Un noruego medio chalado hace explosionar varias bombas en Oslo, se disfraza de policía y toma el ferry hacia una pequeña isla donde asegura a los jóvenes que allí se encuentran en una especie de fiesta política que se acerquen y les explicará lo que ha ocurrido en Oslo y de pronto se pone a disparar y termina con la vida de un centenar de personas, mientras que en Estados Unidos otro tipo celebra un cumpleaños a su manera, disparando sobre los invitados y matando a una decena de ellos. Se dirá que siempre han ocurrido esta clase de atrocidades, pero el asunto es que da la impresión de que cada vez suceden más a menudo, y también más inexplicables en relación con la paz que reina en las zonas donde tienen lugar. Porque no estamos hablando de revueltas armadas, como las que sacuden al Magreb, o tal vez sí, pero de carácter individual: alguien se harta de todo y monta una buena, a fin de que se entere todo el mundo de una vez de cómo se las gasta si así le da la gana.

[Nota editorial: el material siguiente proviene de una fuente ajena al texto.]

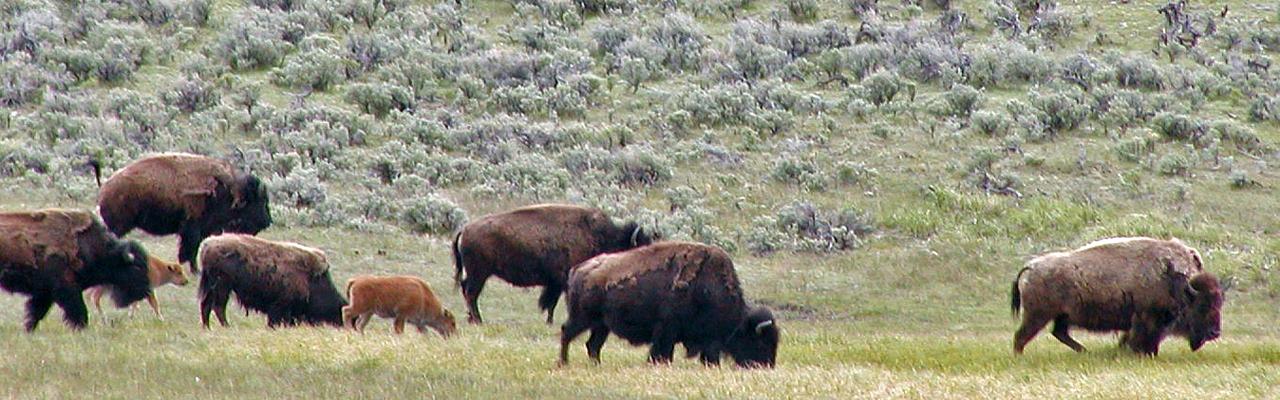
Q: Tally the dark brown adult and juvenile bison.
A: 6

En otra escala y en circunstancias muy distintas, las salvajadas se reiteran en no importa qué clase de actividad. El señor Murdoch, propietario de varias cadenas periodísticas y de un montón de cosas más, se muestra ajeno a toda ética al estafar a sus lectores, comprar policías a su servicio y destrozar la vida de unas cuantas personas, en un cambalache de gabelas y ofertas que no se pueden rechazar, en un asunto en el que conviene recalcar que no es bastante con la dimisión o encarcelamiento de los culpables, una vez descubiertos: es necesario tomar las medidas precisas para que ese tipo de asuntos no se vuelvan a repetir jamás. ¿O es que un turbio tinglado como ese se puede mantener en secreto dado el número de las personas implicadas o perjudicadas? Los que sabían, o sospechaban, y se callaron son tan culpables como los que hacían su negocio a expensas de la infelicidad ajena, por donde se demuestra que callar a tiempo no siempre consigue ocultar de manera segura y permanente la verdad de lo ocurrido.

Y en otra escala todavía, en las desventuras de Francisco Camps lo que sorprende no es que por su mala cabeza se haya visto al fin perdido, debido a un choriceo al cabo sin mucha importancia de no ser por la certidumbre de que alumbra trapicheos de mayor enjundia, sino la presunta ingenuidad del coro de notables que le aseguraron que adelante, que aquí no pasaba nada, que nunca se sabría nada porque nada había que saber ni que ocultar, suministrándole ese ánimo más ilusorio que ilusionado y que habría de terminar con su carrera. Menudos compañeros eligió el señor Camps para que le salvaran de la quema. Porque una de dos: o le creían totalmente estúpido o lo marearon sin misericordia hasta el final. Hasta el suyo, claro, porque los que le despeñaron con sus impagables consejos siguen, por ahora, en sus puestos. Como los fontaneros de guardia que resuelven los atascos de las tuberías a martillazos.